After a few minutes spent hiking nearly blind, she worked a little magic. Being a cat in a place like this would make her too weak, and unable to wield most useful weapons. But if she changed her ears, made them able to move independently and follow any outside sound—then gave her eyes the same sharpness she was used to—suddenly she wasn’t blind and deaf anymore.

It barely helped. Cat eyes pierced the fog, showed her a tunnel sloping downward, covered with a faded inscription. The occasional skull poked out from within, empty eyes seeming to follow her.

“Is it always like this?” Lyra asked, her voice trembling.

AJ looked back in Lyra’s direction. Despite the fog, her eyes lingered on her forehead, and what should’ve been impossible to see with so little light. “You’re jokin’, right? Three steps into the realm of the unquiet dead, and you’re a cat girl.”

She flushed, new ears pressing flat in her hair. “I felt blind! Do the ghosts care? Besides, I didn’t do a tail.”
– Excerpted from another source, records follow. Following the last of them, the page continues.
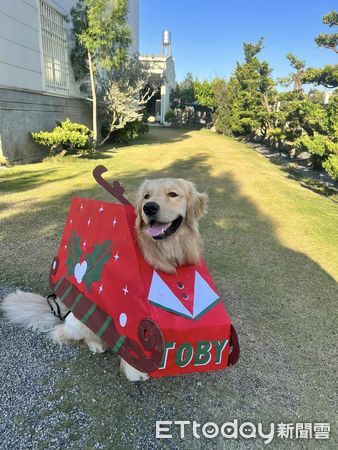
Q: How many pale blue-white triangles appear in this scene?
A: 2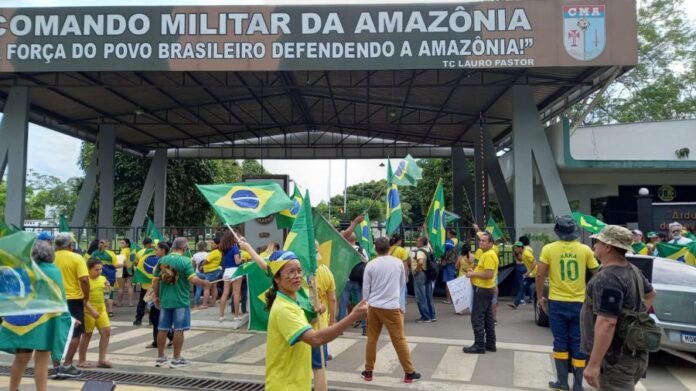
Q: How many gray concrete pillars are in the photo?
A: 6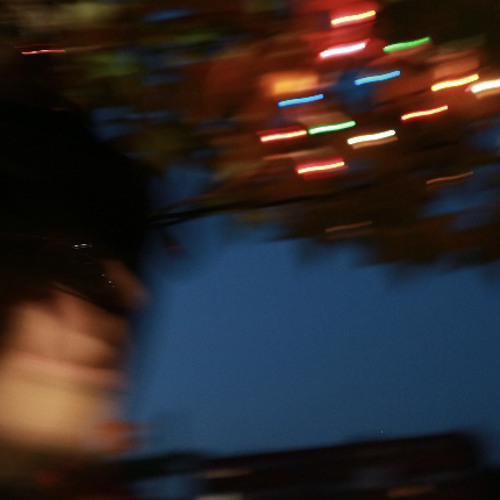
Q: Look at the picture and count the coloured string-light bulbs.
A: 12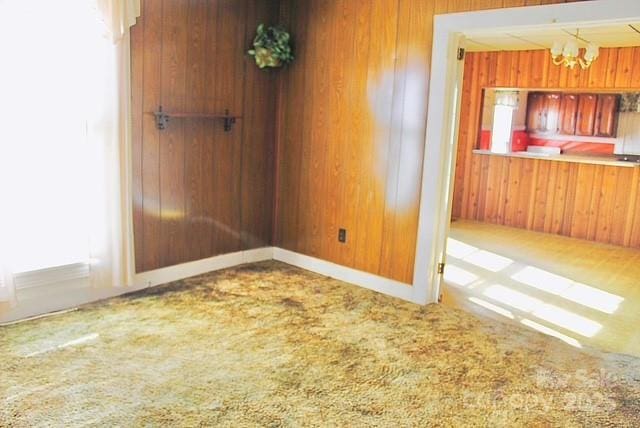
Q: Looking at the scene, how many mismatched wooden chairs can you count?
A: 0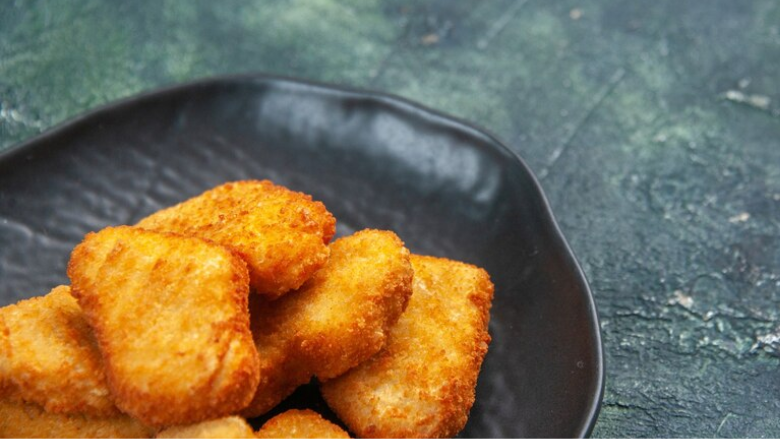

"I don’t suppose it makes much difference. Should be into the Depths in another few minutes. Stay close. If you lose me in the fog, I might not be able to find you again.”

It wasn’t that much further—they came to an arch of white stone, towering several stories through dense cavern. Through it, Lyra finally saw her first glimpse of the Underworld, brighter than any human eyes could.

It could’ve been a cave, bigger and broader than anything that could possibly remain stable. It stretched away from her like a sports stadium, so far that her eyes had trouble focusing on distant objects. Clouds formed in the space above, diffusing a strange pale light over the landscape.

No grass grew here, though patches of strange lichen did rise from between rocky crevices. Bones littered the ground and seemed to form the rough gravel of the trail. How many bones had to be broken to make a road?

There were no trees, at least none with leaves. Plenty of bony remnants rose from the bleak floor, stretching lifeless branches up towards nothing.

Then she saw someone had joined them. They lingered behind AJ, almost as though they knew how horrifying they would be and wanted to stop from being seen. It didn’t work.

They were a corpse, burned so badly that only a few scraps of skin clung to the bones. A pair of still-living eyes somehow perched in a charred black skull, glancing briefly at Lyra before moving away again.

Reagan nodded at the figure. Her friend had her own little radiance down here, a bubble of repulsion that kept aside the ash and fog. It made her skin seem almost luminous by comparison. “AJ. Were you expecting company?”

She nodded curtly. “Yes and no. Honeycrisp is always with me. It’s just that you living folk can’t usually see him. Small mercy. We’re... a package deal. But he’s harmless, far as spirits of the dead go. It’s the ghosts we have to worry about.” She pointed down the slope, down a gravel road into... a town?

The Underworld had buildings too, it seemed. Even stranger, Lyra recognized some of them. Not from her real life, but... she’d seen the photos. “I thought they tore the old school down,” she whispered, gesturing at a schoolhouse up on a hill. “And that’s the library that burned down a few years back. How is...”

“When they’re gone in the living world, they’re born here,” said the dead. How he could speak at all from that charred mouth, Lyra couldn’t say. Somehow sound came, as though he were still alive. Almost—his tone was still harsh and low, chunks of gravel grinding against each other. “Ignore them. We must travel further.”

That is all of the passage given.